Friday, August 6, 2010

The St. Charles Hotel -- a grand place in the Heart of Kerrville.

The St Charles Hotel in 1907, on the corner of
Sidney Baker and Water Streets, Kerrville
(Site of old Sid Peterson Memorial Hospital)
When Sid Peterson Memorial Hospital was at work constructing an expanded emergency room about a decade ago, its construction project was halted when workmen found a pit that contained bits of bone and broken china. The foreman was concerned that he had dug up a biohazard. The administration of the hospital reassured the construction crew, and a few local archeologists investigated the find, reportedly between the main hospital building and the Guy Griggs office building, and determined that the crew had unearthed the remnants of an old pit used by the St. Charles Hotel.
It’s hard to wander around Old Town Kerrville without stumbling across history.
The St. Charles Hotel figures in our community’s history as the most elegant hotel of her era; many of the other ‘hotels’ were actually places for boarding people ill with tuberculosis, but the St. Charles, as far as my research can tell, was always strictly for travelers, although a few rooms were rented to ‘bachelors’ for extended periods. It was the place where the prominent visitors to our community stayed, including William Jennings Bryan, United States senators Joseph Weldon Bailey and Charles Culbertson, and numerous Texas governors. Admiral Chester Nimitz, who gained fame during the Second World War, lived at the hotel when his stepfather and mother managed the facility.

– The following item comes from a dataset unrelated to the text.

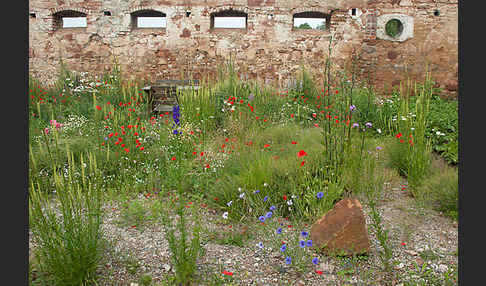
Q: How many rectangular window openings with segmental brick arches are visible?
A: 4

St. Charles Hotel, Kerrville, 1905
The hotel was constructed in 1883, reportedly by Charles Schreiner. I could not find the reason for its interesting name. The hotel was razed in the summer of 1936. During its height it had 63 guestrooms, a large lobby, and a dining room that could accommodate 125 people. Because of the size of its banquet facilities, many of the community social events were held there, including the Tivy High School junior-senior banquet. It was the original home of the Business Men’s club, an organization that later became the Kerrville Rotary Club, and both organizations had their first meetings in the elegant St. Charles.
St Charles Hotel, Kerrville in the 1920s.
The old frame structure has been stuccoed.
The building went through a series of owners and managers. Starting with Captain Schreiner, the next owners were Mr. & Mrs. Lee Mason. George Morris purchased the hotel from the Masons in 1907, and it was sold by his widow to Mr. J. V. Davis in 1930. Mr. Davis was then the operator of the new (and comparatively huge) Blue Bonnet Hotel. Mr. Davis then disposed of the property to Schreiner Institute, and the St. Charles was no longer in operation. In fact, the board of the Institute ordered the hotel torn down for materials that were used in the construction of a ‘two story barracks’ on the campus, to be added to the south end of the barracks known as the ‘Show Boat.’ Materials from the old structure found there way into other buildings, as well. Until our print shop’s fire in 1995, several of the interior doors were most likely ‘recycled’ from the St. Charles Hotel.
The St Charles Hotel from a 1920s Postcard
Growth in the popularity of Kerr County as a tourist destination allowed for numerous expansions to the original hotel, the last addition being raised in 1918, where a third floor was added to the building. Its stucco exterior is shown in many photographs of the era. Prior to the addition, the St. Charles was a two story frame building, with scrollwork on the eaves and balconies. There was a courtyard that held a badminton court and a bench glider, in the space between the main hotel building at the corner of the present Sidney Baker and Water Streets, and the old wool warehouse of the Charles Schreiner Company. Color postcards suggest that the original frame building was white with green trim. The addition in 1918 transformed the look of the building into a more modern looking structure that still retained its porches and balconies.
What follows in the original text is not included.